§ **Stored data**
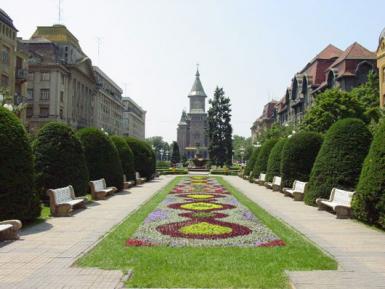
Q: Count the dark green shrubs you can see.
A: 11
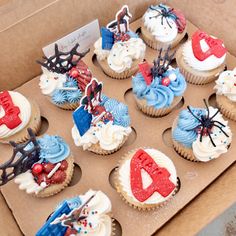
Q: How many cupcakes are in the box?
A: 12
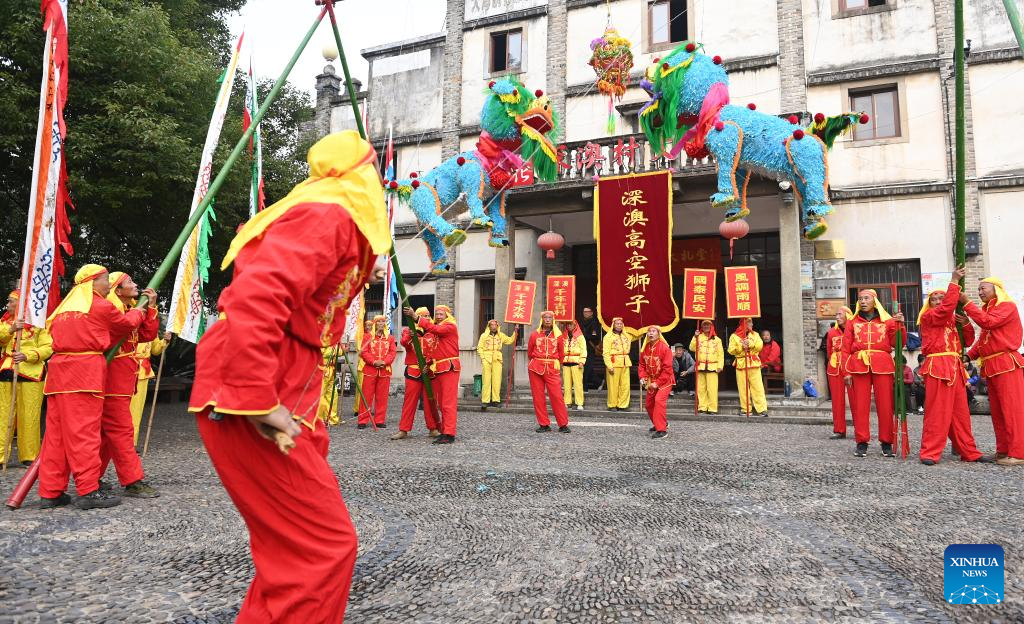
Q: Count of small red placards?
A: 4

§ **Task objective**
Copy all the data exactly as written, but skip any picture.

§ **Task response**
Q: Count the dark green shrubs you can see.
A: 11
Q: How many cupcakes are in the box?
A: 12
Q: Count of small red placards?
A: 4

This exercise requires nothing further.